[EXERCISE OBJECTIVE]:
Extract every record, exactly as written, and ignore the pictures.

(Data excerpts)
=== Section Start ===

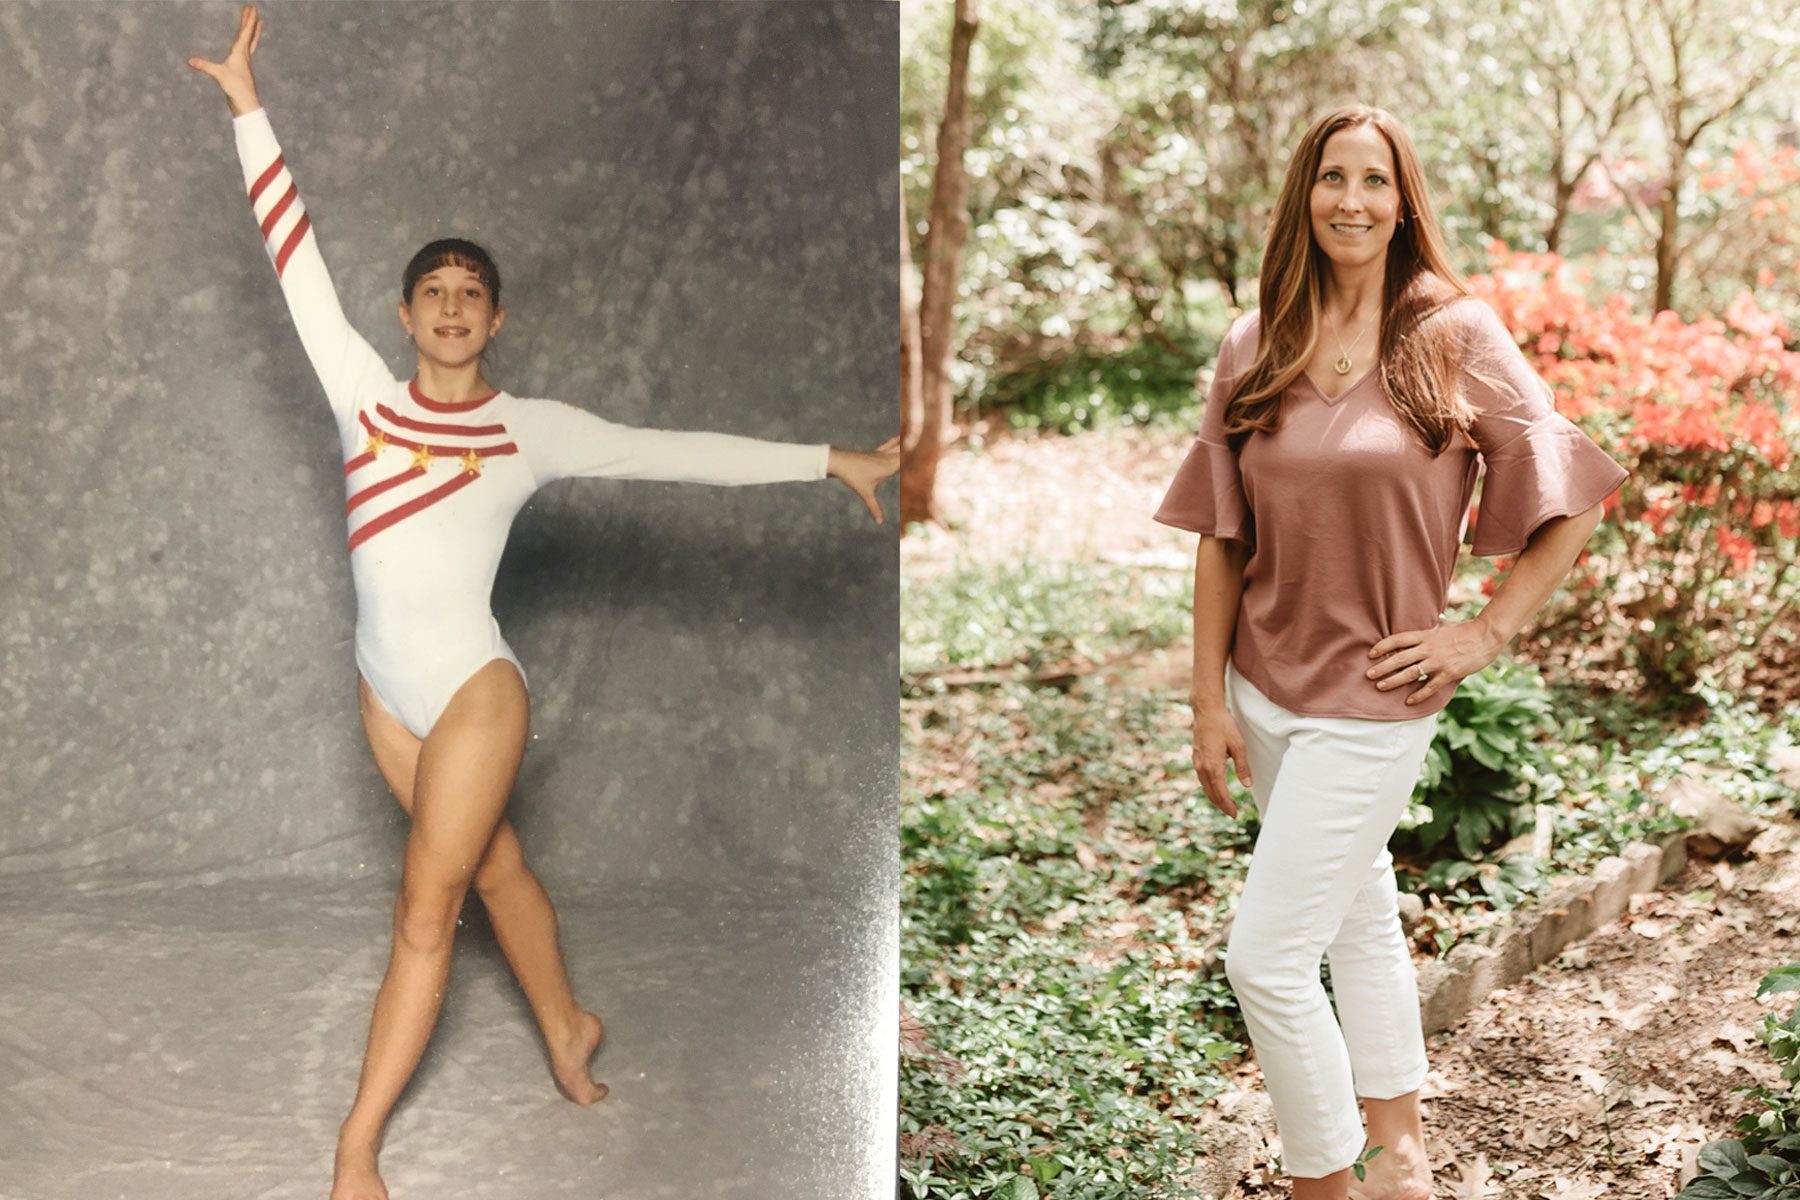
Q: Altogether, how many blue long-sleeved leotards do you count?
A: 0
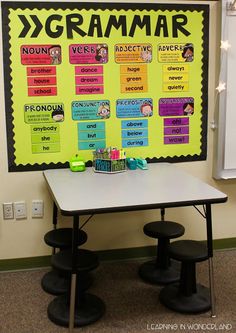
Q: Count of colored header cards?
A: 8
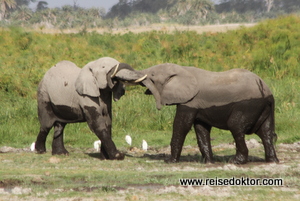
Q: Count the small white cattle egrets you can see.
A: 4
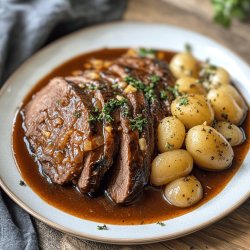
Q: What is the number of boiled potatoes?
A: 10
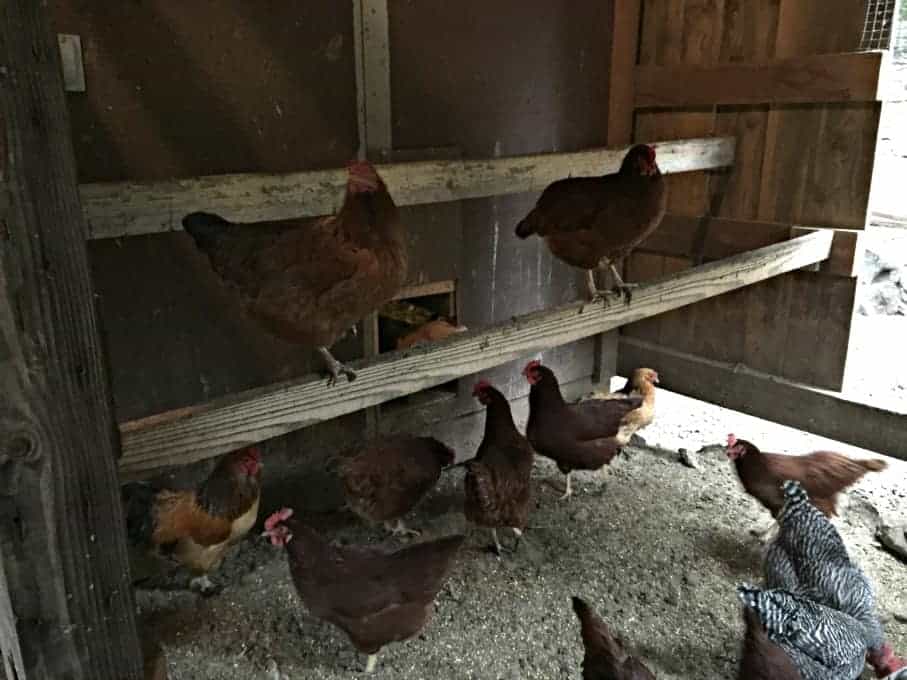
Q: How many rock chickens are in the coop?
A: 2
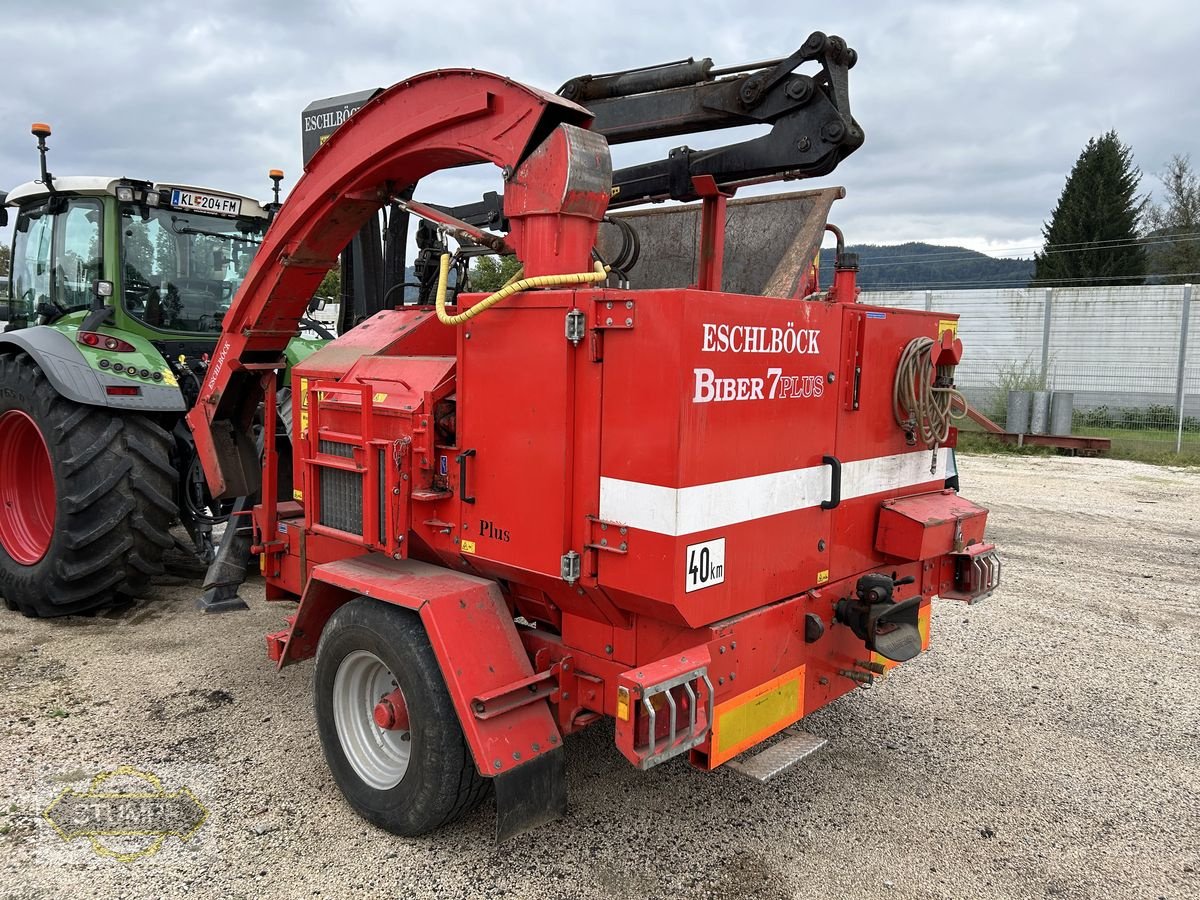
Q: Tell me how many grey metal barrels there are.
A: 3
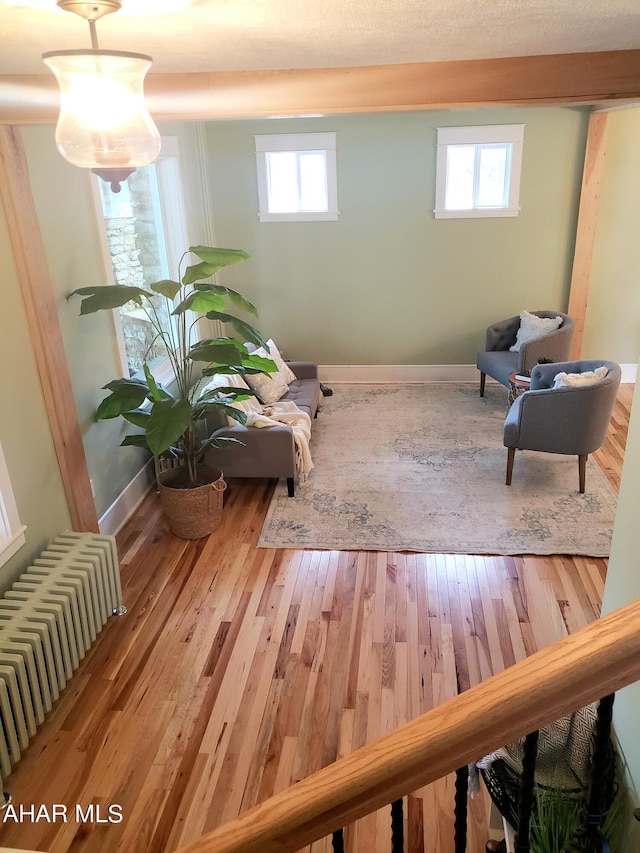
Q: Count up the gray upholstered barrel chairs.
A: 2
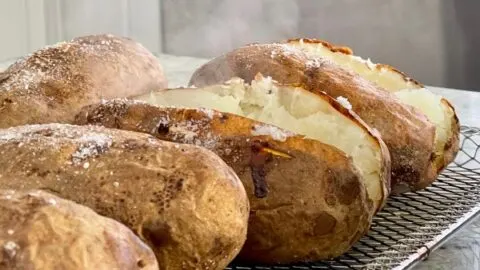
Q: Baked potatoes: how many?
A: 5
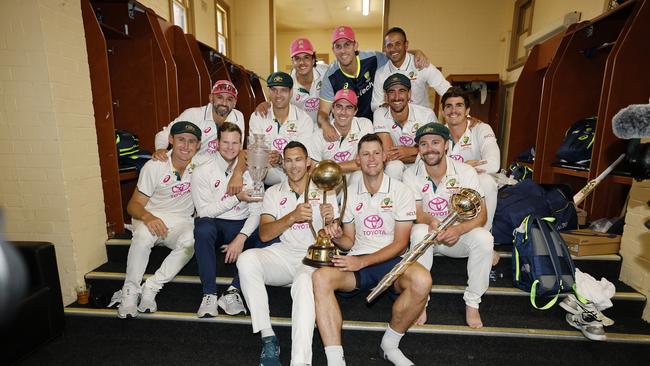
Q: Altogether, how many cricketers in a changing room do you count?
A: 13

=== Section End ===

[ANSWER BELOW]:
Q: Altogether, how many blue long-sleeved leotards do you count?
A: 0
Q: Count of colored header cards?
A: 8
Q: Count the small white cattle egrets you can see.
A: 4
Q: What is the number of boiled potatoes?
A: 10
Q: How many rock chickens are in the coop?
A: 2
Q: Tell me how many grey metal barrels there are.
A: 3
Q: Count up the gray upholstered barrel chairs.
A: 2
Q: Baked potatoes: how many?
A: 5
Q: Altogether, how many cricketers in a changing room do you count?
A: 13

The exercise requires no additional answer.